Llevo años con la meta de recorrer los caminos que abrieron estos grandes maestros aragoneses, a los que tanto admiro. Después de «la Edil» a la Aguja Roja en Riglos, de vivir la travesía que recorre la cara Oeste del Naranjo de Bulnes, en su cincuenta aniversario, sobre un mar de nubes. De vibrar dando la vuelta al Fire y de escalar el Puro por su cara Norte. Mi ilusión para esta concentración era escalar la «vía Rabada-Navarro» del Pilar del Cotatuero.
Desde el primer día buscaba acompañante, todas las noches proponía mi deseo al grupo. Pero otras vías ocupaban la mente de mis compañer@s. Yo aguardaba en silencio a que alguien dijese «Sí». Y este, fue Marc. Nunca habíamos escalado juntos, a pesar de que llevamos año y medio en el equipo. Pero no pudimos elegir mejor actividad para el estreno.
Desde el primer largo la roca es excelente, cada reunión es un mirador más hermoso que el anterior, al que llego cansada y adrenalínica perdida, tras los aéreos largos y las travesías.

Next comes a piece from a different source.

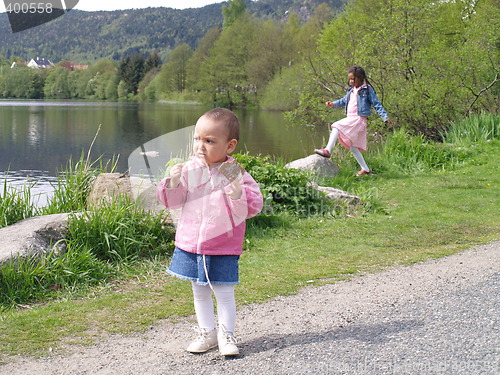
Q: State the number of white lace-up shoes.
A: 2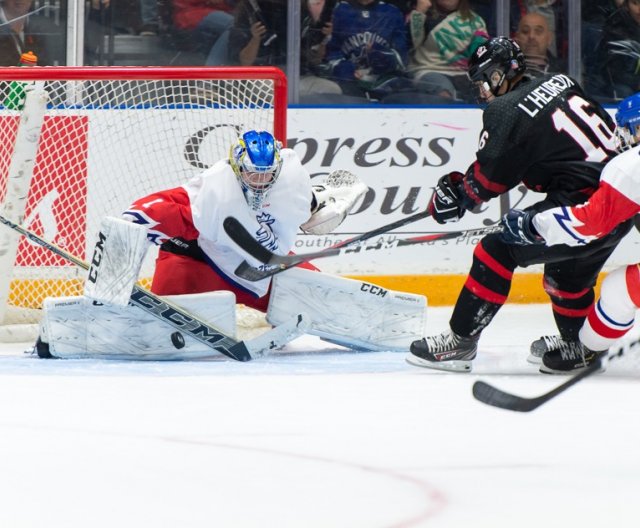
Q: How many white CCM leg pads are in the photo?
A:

Sin darme apenas cuenta, me planto bajo el techo de «Zaratustra» y me visualizo allí colgada de esos clavos invertidos, mi mente se llena de imágenes y sueños, algún día. Por ahora me centro en el desplome en travesía que nos toca a nosotros y me tiemblan las piernas.
Marc pelea el largo y a mi me toca desmontarlo, vibro en cada paso hasta que llego a la chimenea hueca donde me empotro con la mochila de lado y tomo aire.
Bajo mi cuerpo el vació sobrecogedor, no quiero columpiarme en péndulo entre seguros. Siempre me dieron más respeto las travesías de segunda. Y esta, en particular, me impresiona como pocas.
Mi admiración por Alberto Rabadá y Ernesto Navarro es infinita.
Decidimos tomar la variante directa, dos largos de diedros técnicos, y espectaculares que Marc disfruta con templanza, nos dejaran en la parte final de la travesía original que recorre todo el Pilar y que nosotros admiraremos a lo lejos. Luego otros dos largos duros, con inicios aún más duros. Donde bien creo que el famoso paso de hombros sería una herramienta ideal, lastima que ya no la usemos.
Y vienen las chimeneas, me toca a mi empalmar largos. tras la «Ravier» escalo decidida. El primer largo me ayuda a calentar motores, hasta adentrarme en el segundo largo donde la chimenea se estrecha y se hace más profunda. Entro en Mordor de cabeza literalmente y hasta la temperatura es diferente en los confines de la roca. Giro, vuelvo a girar, doy tres vueltas dentro y mi cabeza da más vueltas aún. Infinitas posiciones, grito, me arrastro, y voy ascendiendo. Protejo donde puedo y cuando puedo. Y llego a la Reunión pletórica y cargada de energía.
Tres largos quedan de chimeneas interesantes, más trepada final y llego a la cumbre. Una vez en ella me maravillo de nuevo con el entorno, la cascada, el sonido del agua.
Aseguro a Marc al cuerpo, en honor a estos dos amigos, estos dos grandes montañeros. Y los imagino hace 55 años, llegando a cumbre de noche, exhaustos y radiantes tras tres días en la pared (en el segundo intento) después de esa magnifica apertura. Después de semejante hazaña.
Agosto, 1961.
«Unos metros más arriba, Navarro sube una bonita chimenea, que ni hecha a medida de cada talla, por la que se progresa con rapidez; y tras nueva reunión, ya de noche, seguimos apresuradamente hacia la cima, salvando dos largos de cuerda por una chimenea engañosa que aparenta unos techos en la oscuridad, que resultan –afortunadamente- buenos de pasar. En otro largo de cuerda más a cargo de mi compañero oigo algo de arriba y, apresurándome aún más, me encuentro trepando por una ladera herbosa cubierta lo mismo puede ser de edelwais, que de margaritas sobre los que reposaremos esa noche, que bien merecido lo tenemos.” Alberto Rabadá.